The stock is hitting its highest level since January, when it made an all-time high at $145.09.
With a high of $144.50 on Wednesday, Apple is trying to join the club with new highs. A strong profit forecast from Samsung is giving Apple a boost, although not that it’s needed.
We already know that the company is firing on all cylinders based on its last two quarterly reports.
However, this stock has been a notable laggard vs. other mega-cap tech stocks. Amazon was too, before it burst to new highs. Is it time for Apple to finally join the party?
This one has been on seemingly everyone’s radar. I mean, it’s Apple after all.
Almost a month ago I highlighted the stock’s powerful move over $128 and the 50-day moving average. Now up about 12% from that mark, it’s got bulls drooling over a potential move to all-time highs.

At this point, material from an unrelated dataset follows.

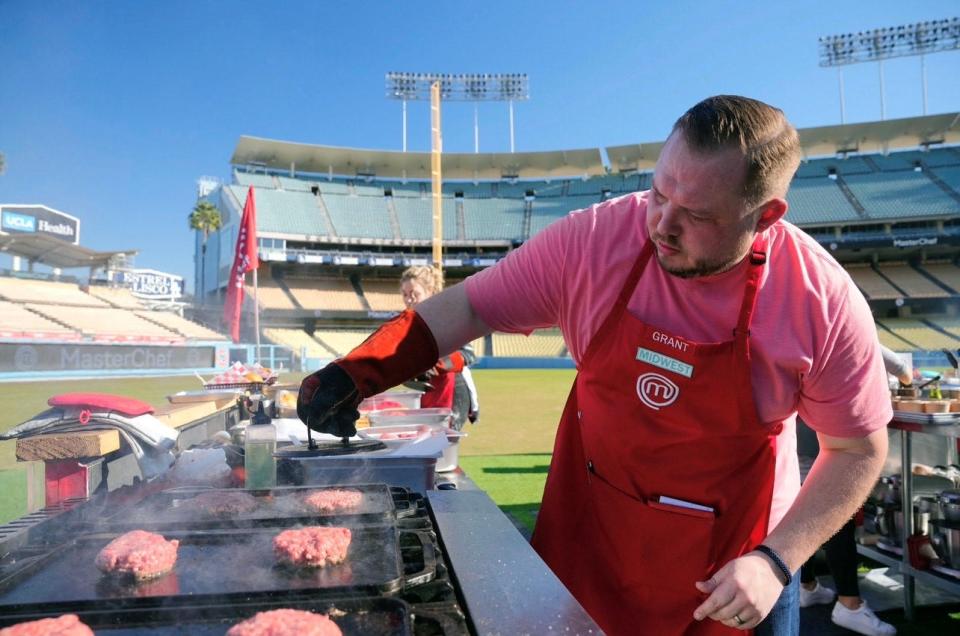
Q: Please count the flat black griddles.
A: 3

To get there, Apple will need to clear $144.30, then push up over $145. Shares have already burst through the $137 to $138 resistance area, which has kept Apple in check since September, save for that short-lived burst to new highs in January.

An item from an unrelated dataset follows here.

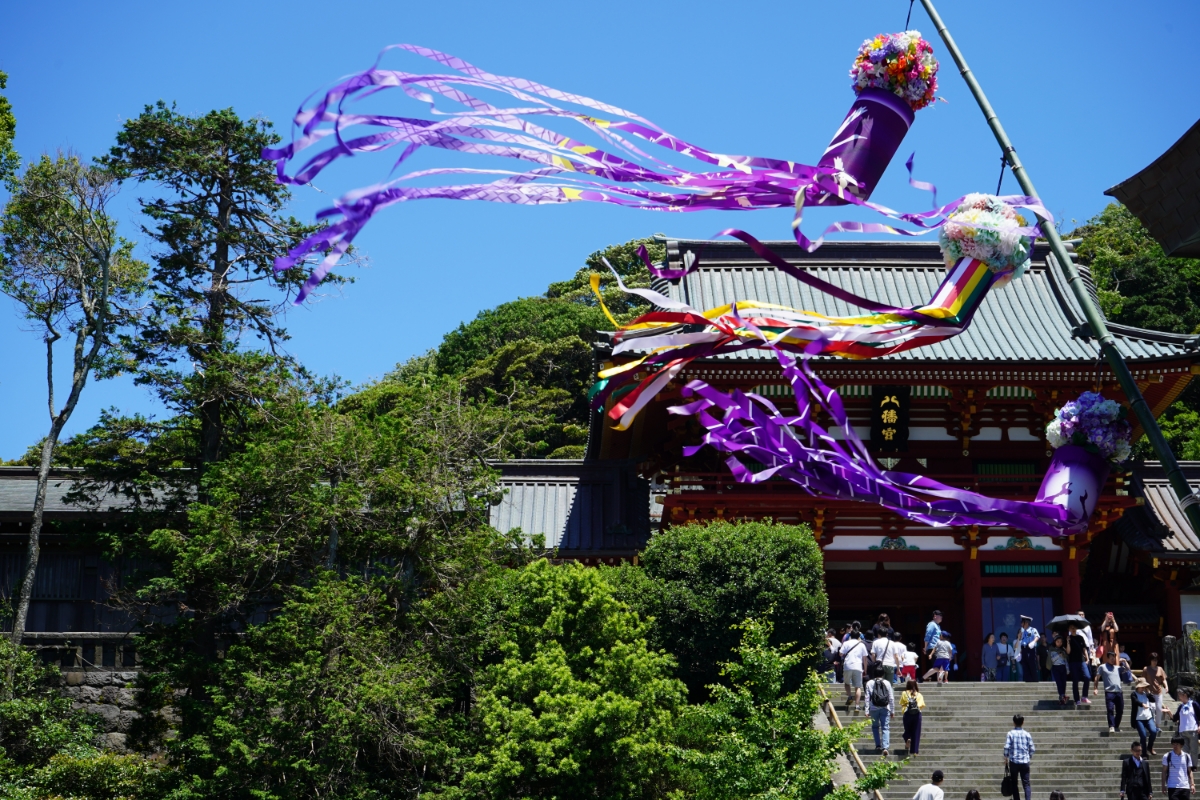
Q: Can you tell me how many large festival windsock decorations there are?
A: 3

But let’s not be blind to the recent run either.
While shares have been consolidating for nearly a year, the stock is working on its seventh straight daily gain and sixth straight weekly gain, while the indices are at or near all-time highs with the Federal Reserve minutes due up later.
In reality, a dip back down to the $138 area and the 10-day moving average would be incredibly healthy. It could set up Apple for an even stronger push to and hopefully through its current highs.
While it can still make that push now - and would put $150 in play - it’s already been on a strong run.
If the 10-day and $137 to $138 area fails as support, the 21-day moving average will be in play.